• **Work order**
If a line in the data contains "many", copy it out.

• **Recorded information**
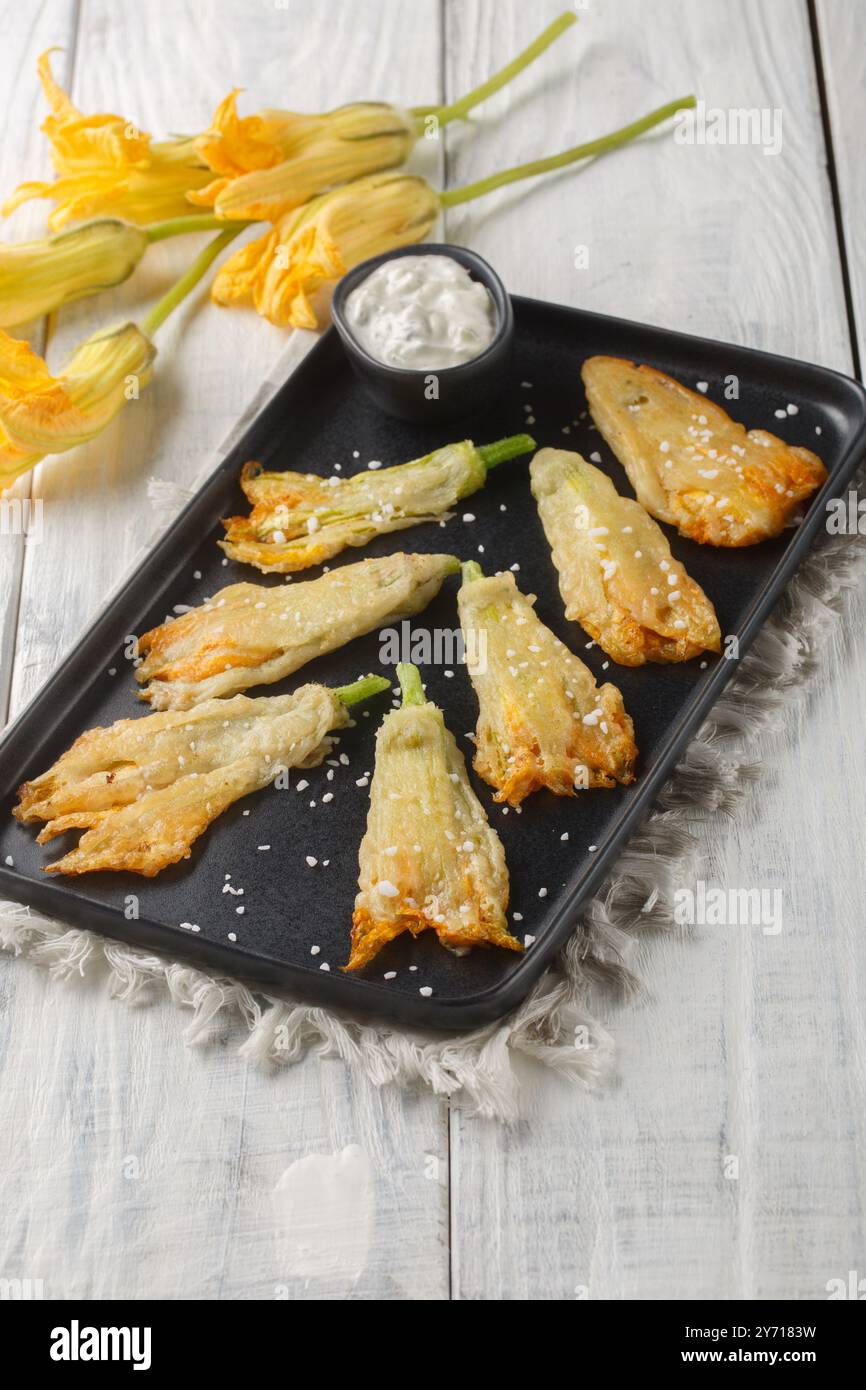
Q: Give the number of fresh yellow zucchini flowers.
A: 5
* * *
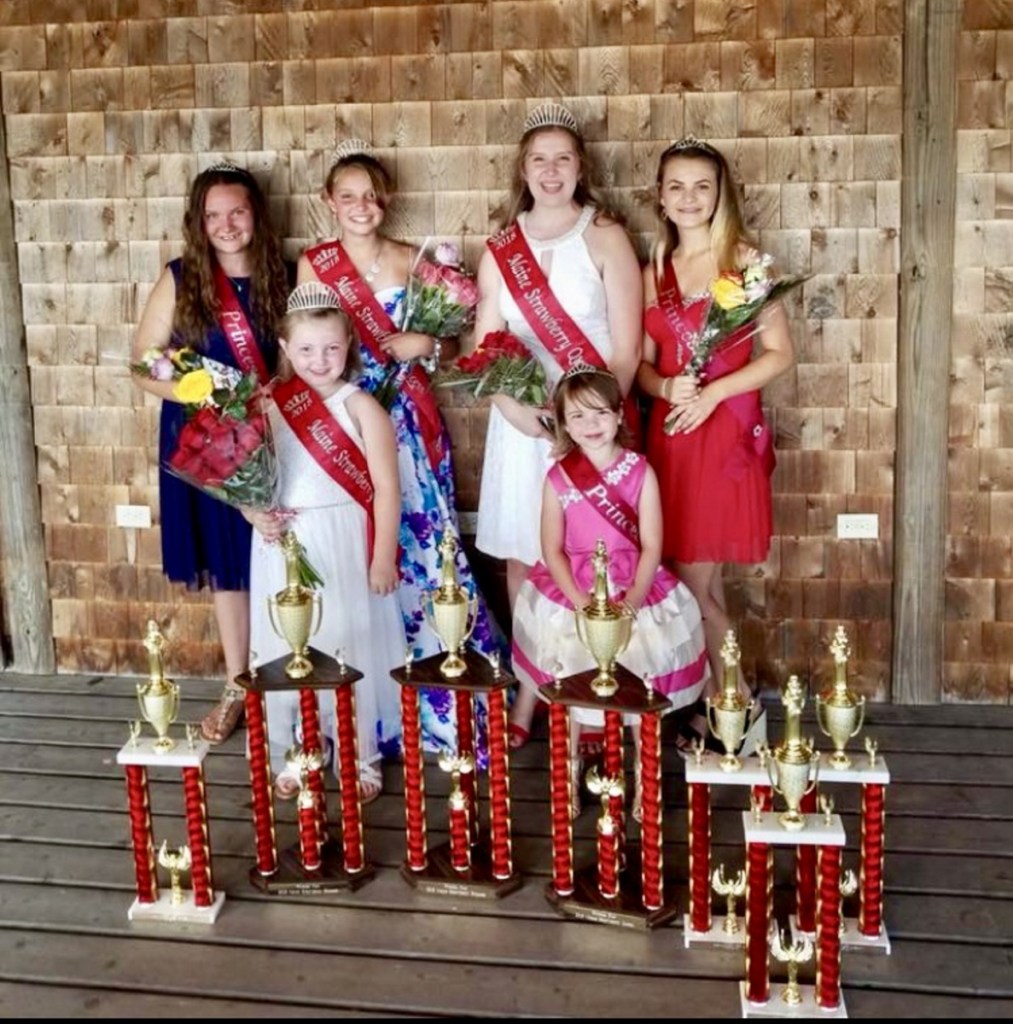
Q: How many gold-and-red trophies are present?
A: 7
...
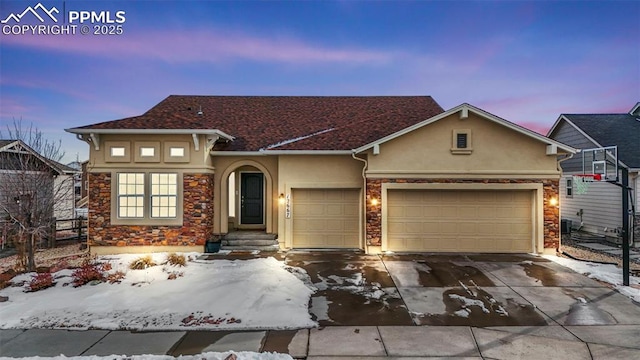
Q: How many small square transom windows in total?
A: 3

• **Task response**
Q: How many gold-and-red trophies are present?
Q: How many small square transom windows in total?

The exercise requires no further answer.